Problem —
Restate word for word only the lines from the one with "Q: Total number of pale stone stepping slabs?" through the end of the records; no pictures belong in the copy.
=== Supplied records ===
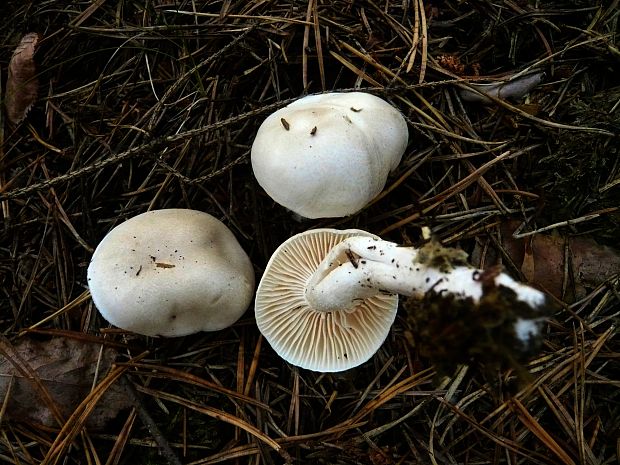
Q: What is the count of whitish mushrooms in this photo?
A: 3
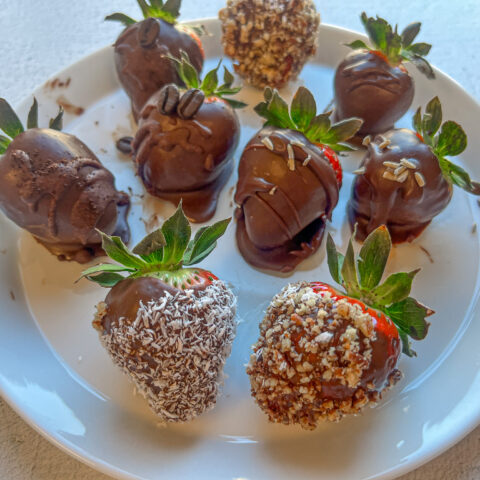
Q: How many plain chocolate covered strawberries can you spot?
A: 2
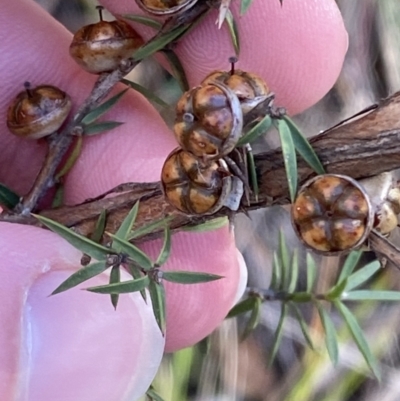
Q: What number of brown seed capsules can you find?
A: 7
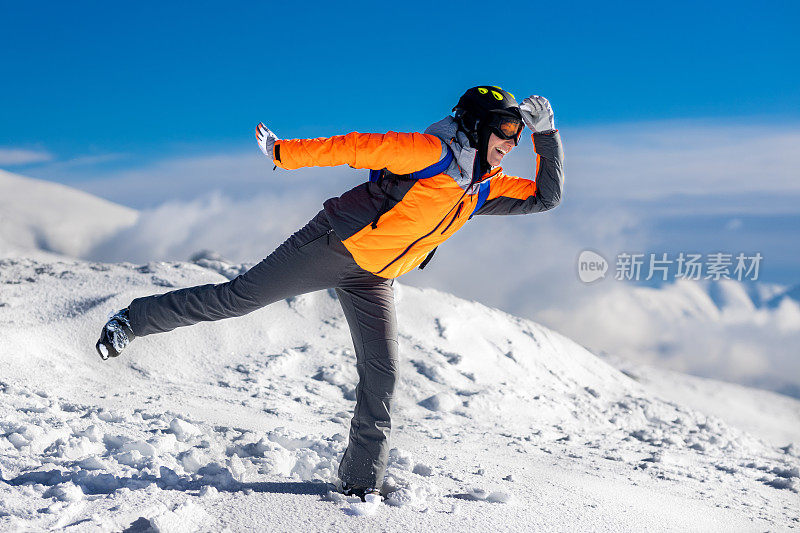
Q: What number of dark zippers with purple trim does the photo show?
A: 2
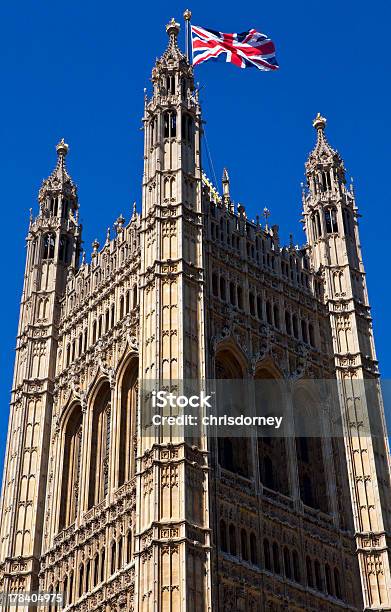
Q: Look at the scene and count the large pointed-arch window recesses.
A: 6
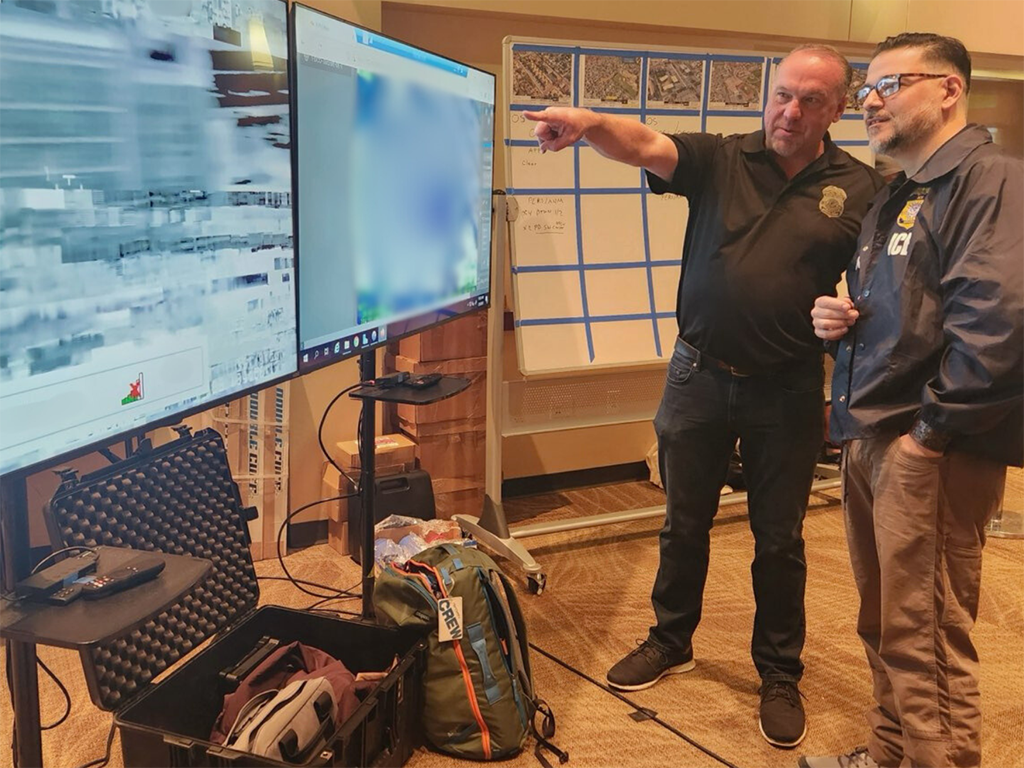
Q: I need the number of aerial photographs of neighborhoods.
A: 5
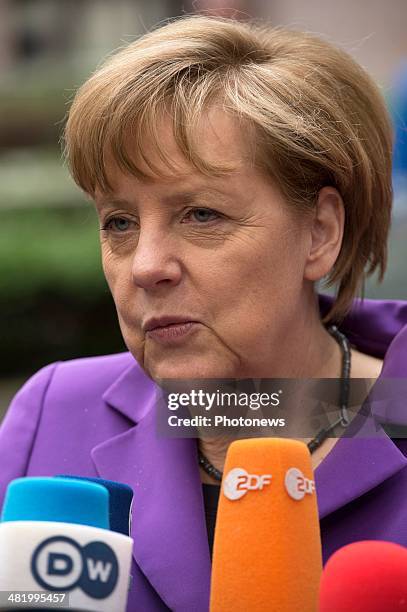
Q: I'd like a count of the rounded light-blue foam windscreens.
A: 1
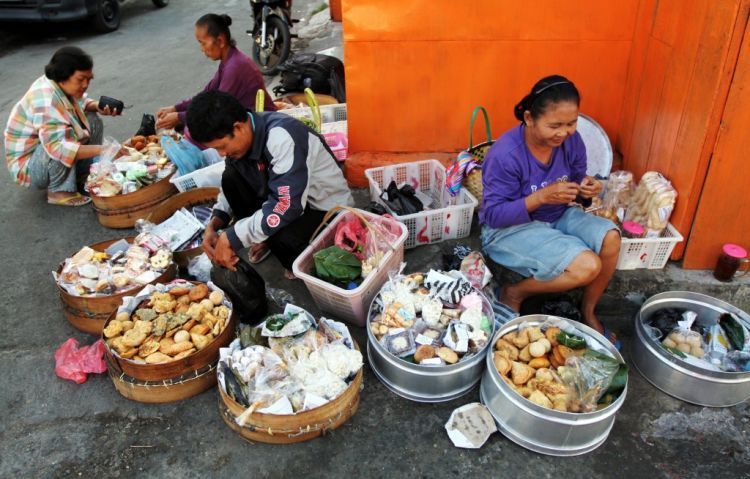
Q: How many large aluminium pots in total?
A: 3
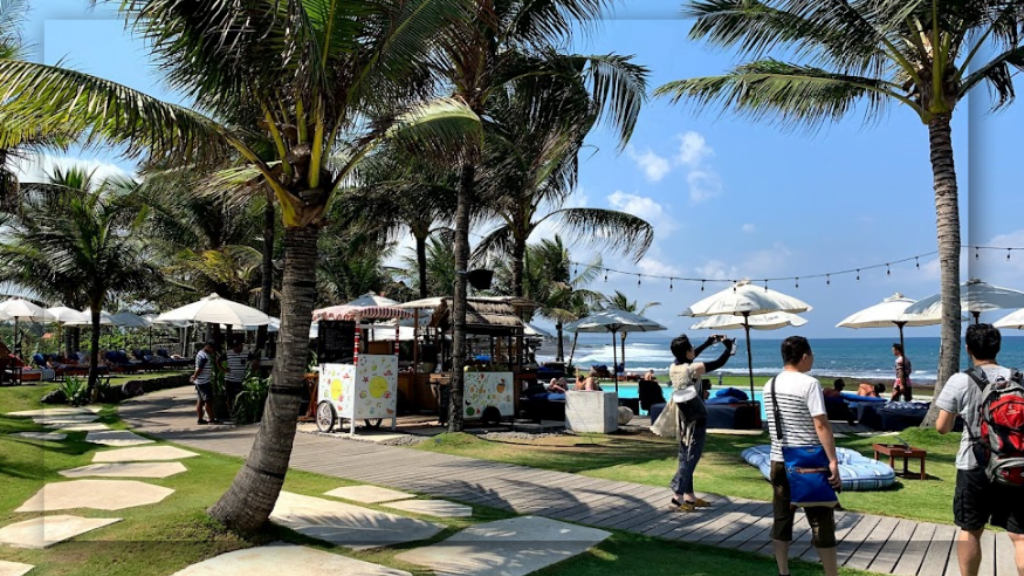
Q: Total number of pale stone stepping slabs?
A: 15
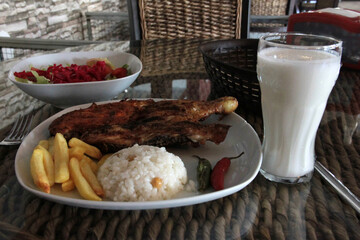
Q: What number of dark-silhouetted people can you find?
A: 0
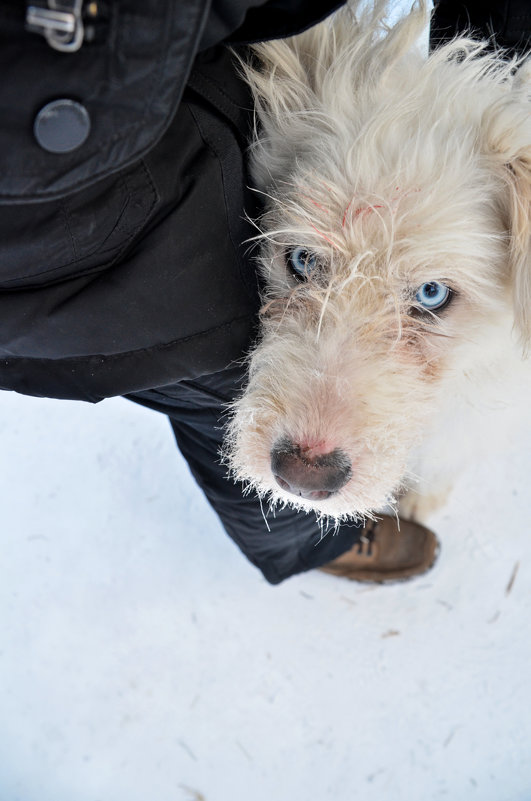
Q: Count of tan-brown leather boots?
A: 1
===
Answer area —
Q: Total number of pale stone stepping slabs?
A: 15
Q: What number of dark-silhouetted people can you find?
A: 0
Q: Count of tan-brown leather boots?
A: 1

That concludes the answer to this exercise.